On 2023-07-06 11:34, Bruno Haible wrote:

Indeed, this is the solution that makes no assumptions. Find a patch that
does it.

Thanks, I think. I installed that, and in reviewing it found a minor glitch or two and some opportunities for simplification. I installed the attached further patch which I hope fixes glitches without breaking anything else.


I had expected that the replacement mbrtowc -> mbrtoc32 would be purely
mechanical; I'm surprised that it requires application-specific considerations
here.

Yes, the (size_t) -3 change can be quite a pain.

In my review I found another only-theoretical problem involving locking-shift sequences. The patch adds a brief comment about one of them. However, I'm not planning to lose any sleep over this, as you and I have already spent more time on theoretical platforms than they're likely worth.

One other thing I discovered in my review. POSIX says that 'diff' need not support locking-shift sequences[1], and this business of mbrtoc23 returning (size_t) -3 is in a murky area as it would appear to fall into the locking-shift sequence category (at any rate, it doesn't appear to be a single-shift encoding which is POSIX's only other option for state-dependent encodings).
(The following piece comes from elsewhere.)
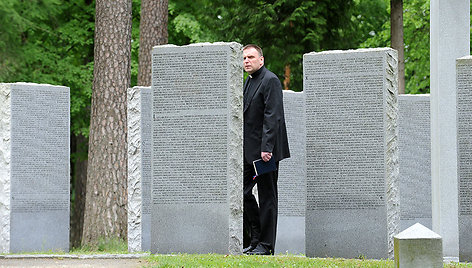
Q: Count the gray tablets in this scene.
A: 7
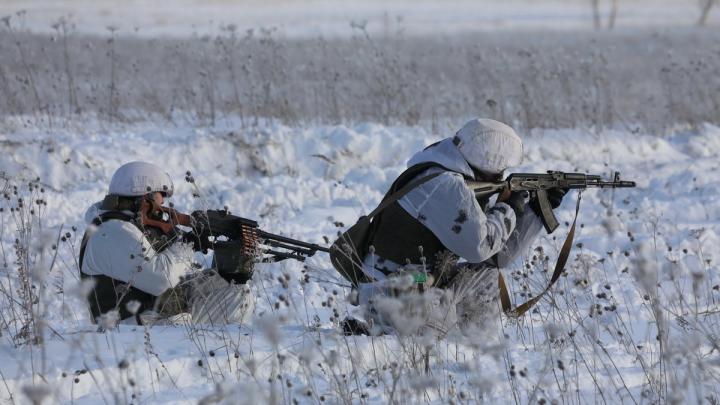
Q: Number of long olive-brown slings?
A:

Or maybe the next version of POSIX will have to change in this area? Either way, I wouldn't be surprised if supporting (size_t) -3 would not be a POSIX conformance issue for GNU 'diff' even on theoretical platforms where (size_t) -3 is possible.

[1]: https://pubs.opengroup.org/onlinepubs/9699919799/basedefs/V1_chap06.html#tag_06_02
From 2055c9cffd6afc70a1f24b91cc27e7e73982bb60 Mon Sep 17 00:00:00 2001
From: Paul Eggert <egg...@cs.ucla.edu>
Date: Thu, 6 Jul 2023 17:00:26 -0700
Subject: [PATCH] diff: simplify recent mbrtoc32 improvement

* src/side.c (print_half_line): Simplify.  Don't worry about
initializing mbstate until it's needed.  Avoid int overflow if the
byte sequence represents more than INT_MAX columns.  Avoid need
for separate TP1 local.
---
 src/side.c | 130 ++++++++++++++++++++++-------------------------------
 1 file changed, 54 insertions(+), 76 deletions(-)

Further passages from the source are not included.